AB says "I won’t remember all the detail but because they affected me they were of concern to me - and I recorded them at the time"

PO QC now asking about the due diligence he did on AB’s purchase of his business. How hard he studied the contract and what he understood the contract to mean - particularly the nature of the agent (SPMR)/principal (Post Office) relationship.

Now discussing what conversations AB had with the person he bought the PO from. Previous SPMR told him there was a gains and losses tin in the safe, which struck Alan as odd.

PO QC says AB must have realised the potential for large liabilities if he got something wrong. AB says the sums of money under discussion seemed small and the prospect of large losses never seemed a major issue. Points out this was before Horizon was installed in that PO.

PO QC points out in 1993 there were more than £200 of losses and that he would have seen this. AB says yes and he that there were no losses the year before or the year after.

Starts talking about AB’s business plan. That he only planned to take out £500 a month from the business and that £208 pounds, if it happened whilst AB was in office - it would be a significant sum. AB isn’t that sure it is. “over a 12 month period in a busy office…?"

PO QC “did you ask [mr savage] about it?”
AB “Possibly not, as I thought I might have been able to swallow it in the business or write it off against tax as a loss"

AB takes the initiative for a moment saying he was more concerned about inexplicable losses, which is what happened when Horizon was installed - the losses shooted up.

PO QC steers him away from this and says that theft could be an inexplicable loss.

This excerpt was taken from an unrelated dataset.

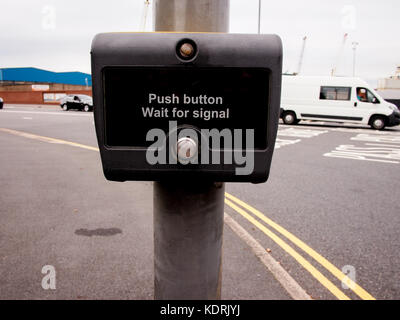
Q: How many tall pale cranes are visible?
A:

PO QC asks if AB had legal advice on his purchase of the PO. AB says yes.
QC says AB was committing to spend £175,000 on the entirety of this Post Office - wouldn’t he want to see the Subpostmaster Contract (SPMC). AB says...
he was interested in the terms he was going to be employed by the Post Office, not the terms under which the vendor was employed by the Post Office.

QC now asking if he prepared for his interview by looking at documentation which made it clear about his termination terms and liabilities #postofficetrial
QC if you had any queries about the documents you would have raised them during interview?
AB Yes
QC But you didn’t.

The PO QC is painting a picture of a man who was an experienced businessman, going into a business relationship with his eyes open, having read all the necessary documentation, done his homework and subsequently entered into a contract with the Post Office.

AB did not get the Subpostmasters contract (the SPMC) on his appointment. He received two documents which he thought was his contract.

QC says there’s no way he could have thought it was his contract. It didn’t cover terms referred to in other docs he’d already read before buying the PO.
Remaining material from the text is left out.